* _Activity_
Word for word, retype the first line of the records and every following line through the one containing "Q: What's the count of sea".

* _Study material_
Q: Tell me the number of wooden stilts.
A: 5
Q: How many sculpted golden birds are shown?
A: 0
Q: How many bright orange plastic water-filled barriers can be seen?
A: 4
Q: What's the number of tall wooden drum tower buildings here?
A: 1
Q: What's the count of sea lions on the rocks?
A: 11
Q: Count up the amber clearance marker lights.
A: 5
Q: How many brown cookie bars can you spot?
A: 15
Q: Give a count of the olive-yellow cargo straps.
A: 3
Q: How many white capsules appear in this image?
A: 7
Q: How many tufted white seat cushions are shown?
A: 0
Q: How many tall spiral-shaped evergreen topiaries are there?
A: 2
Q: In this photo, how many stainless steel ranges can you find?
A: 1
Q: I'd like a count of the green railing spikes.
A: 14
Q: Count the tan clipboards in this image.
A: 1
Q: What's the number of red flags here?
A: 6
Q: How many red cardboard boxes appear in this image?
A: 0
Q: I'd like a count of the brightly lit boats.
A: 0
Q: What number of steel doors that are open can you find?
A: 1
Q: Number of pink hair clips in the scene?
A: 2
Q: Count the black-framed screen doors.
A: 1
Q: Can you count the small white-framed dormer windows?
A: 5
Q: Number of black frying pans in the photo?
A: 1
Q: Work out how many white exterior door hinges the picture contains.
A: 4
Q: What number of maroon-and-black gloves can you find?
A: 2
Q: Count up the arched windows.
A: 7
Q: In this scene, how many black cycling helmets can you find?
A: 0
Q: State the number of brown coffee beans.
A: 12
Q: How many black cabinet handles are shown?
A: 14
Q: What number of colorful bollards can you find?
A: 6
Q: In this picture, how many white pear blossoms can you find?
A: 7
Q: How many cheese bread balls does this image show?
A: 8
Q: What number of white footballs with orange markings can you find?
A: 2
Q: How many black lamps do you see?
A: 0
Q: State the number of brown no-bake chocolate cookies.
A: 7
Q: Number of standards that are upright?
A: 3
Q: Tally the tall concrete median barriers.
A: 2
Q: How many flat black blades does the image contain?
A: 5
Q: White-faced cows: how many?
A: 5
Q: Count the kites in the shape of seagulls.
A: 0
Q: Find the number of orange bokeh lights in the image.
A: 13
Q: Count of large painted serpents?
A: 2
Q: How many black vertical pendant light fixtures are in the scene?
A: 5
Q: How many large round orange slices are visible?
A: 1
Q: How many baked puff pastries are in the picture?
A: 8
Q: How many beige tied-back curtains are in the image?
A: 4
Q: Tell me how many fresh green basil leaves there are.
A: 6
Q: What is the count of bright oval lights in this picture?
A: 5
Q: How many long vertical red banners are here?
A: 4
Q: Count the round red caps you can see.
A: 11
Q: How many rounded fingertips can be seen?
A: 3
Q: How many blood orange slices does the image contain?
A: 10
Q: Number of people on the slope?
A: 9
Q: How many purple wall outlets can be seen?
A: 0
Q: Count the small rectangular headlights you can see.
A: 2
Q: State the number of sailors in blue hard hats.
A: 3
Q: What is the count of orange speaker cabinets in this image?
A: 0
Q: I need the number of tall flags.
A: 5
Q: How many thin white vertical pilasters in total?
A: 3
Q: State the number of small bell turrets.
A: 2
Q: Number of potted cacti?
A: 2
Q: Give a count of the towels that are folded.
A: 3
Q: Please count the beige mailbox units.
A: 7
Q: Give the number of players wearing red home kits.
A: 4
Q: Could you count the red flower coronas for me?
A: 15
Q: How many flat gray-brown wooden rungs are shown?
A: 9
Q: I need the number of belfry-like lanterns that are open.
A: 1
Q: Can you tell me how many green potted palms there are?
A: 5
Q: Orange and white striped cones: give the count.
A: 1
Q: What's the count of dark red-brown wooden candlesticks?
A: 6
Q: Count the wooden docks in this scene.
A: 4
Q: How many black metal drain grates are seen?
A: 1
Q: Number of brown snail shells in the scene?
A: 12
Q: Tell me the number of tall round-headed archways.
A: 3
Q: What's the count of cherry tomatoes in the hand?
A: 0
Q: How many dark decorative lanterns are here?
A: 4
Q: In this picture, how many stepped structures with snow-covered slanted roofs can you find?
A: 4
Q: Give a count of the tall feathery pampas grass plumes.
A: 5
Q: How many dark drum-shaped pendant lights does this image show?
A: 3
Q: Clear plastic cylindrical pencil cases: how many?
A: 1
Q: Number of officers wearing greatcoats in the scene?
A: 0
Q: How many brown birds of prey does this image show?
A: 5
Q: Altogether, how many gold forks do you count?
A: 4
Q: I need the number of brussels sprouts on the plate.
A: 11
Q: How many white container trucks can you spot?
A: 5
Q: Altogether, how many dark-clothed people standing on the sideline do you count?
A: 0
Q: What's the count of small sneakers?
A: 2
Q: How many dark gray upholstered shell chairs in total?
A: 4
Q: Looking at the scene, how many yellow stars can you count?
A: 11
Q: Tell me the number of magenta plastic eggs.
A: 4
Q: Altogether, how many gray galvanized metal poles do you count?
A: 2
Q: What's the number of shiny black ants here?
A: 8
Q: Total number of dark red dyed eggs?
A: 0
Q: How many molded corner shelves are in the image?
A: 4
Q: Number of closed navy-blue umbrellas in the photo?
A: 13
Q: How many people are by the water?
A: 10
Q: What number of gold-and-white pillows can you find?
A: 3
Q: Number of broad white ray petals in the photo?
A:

* _Task answer_
Q: Tell me the number of wooden stilts.
A: 5
Q: How many sculpted golden birds are shown?
A: 0
Q: How many bright orange plastic water-filled barriers can be seen?
A: 4
Q: What's the number of tall wooden drum tower buildings here?
A: 1
Q: What's the count of sea lions on the rocks?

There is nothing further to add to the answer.